Worse still, Trump has openly admired the violent suppression of protests by authoritarian regimes. In a resurfaced interview, he praised the Chinese government’s brutal crackdown on protesters in Tiananmen Square in 1989, saying, “they put it down with strength” and that “they showed power.” In the Trump Show, state violence isn’t a tragedy. It’s good television.
All Talk, No Script
Promises abound in the Trumpverse. Infrastructure. Health care. Peace deals. Jobs. But as tracking sites have documented, few of these grand proclamations ever materialize.

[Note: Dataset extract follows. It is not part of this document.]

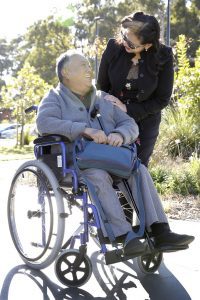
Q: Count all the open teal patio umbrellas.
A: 0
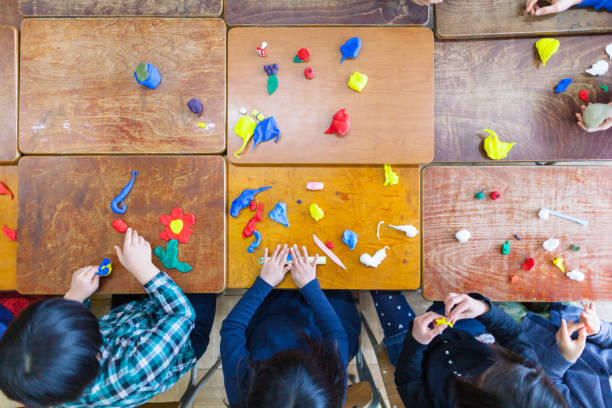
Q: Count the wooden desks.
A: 12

We’re now 8 years into Trump’s presidential tenure (with a Biden season break in the middle), and still nothing resembling a cohesive policy framework has emerged. It’s all been trailers. Teasers. Coming attractions. There is no third act.
The Franchise Goes Global
The damage isn’t confined to our borders. Trump’s showmanship-first approach has gone global. Authoritarian copycats have adopted the model: control media, stage the spectacle, ignore the script.
The result? A world where optics trump truth, where leaders fake strength and suppress dissent with the confidence of a man who once sold steaks and mail-order degrees. The U.S. used to export democratic ideals. Now we export show business for strongmen.

And Now, the Sequel
Trump’s return to office in 2025 wasn’t just a sequel. It was a reboot. One with fewer constraints, a more fanatical base, and a willingness to sideline traditional checks and balances.
His critics are being cast as villains. The press is the enemy again. The FBI, CIA, and Justice Department are being purged and recast. He’s not even pretending anymore. He doesn’t want to be president. He wants to be the showrunner.
Cue the Credits (We Wish)
Donald Trump is running America like a long-running franchise that refuses to end. Like a bad cable series, he keeps getting renewed by an audience that confuses familiarity with quality.
But this isn’t fiction. It’s not a set. And there are no outtakes.
If we keep treating him like a celebrity and not a man wielding real, dangerous power, we’ll be stuck in reruns of decline and dysfunction.
Because when you elect a reality show host to the most powerful office in the world … twice … you don’t get a leader. You get a spectacle.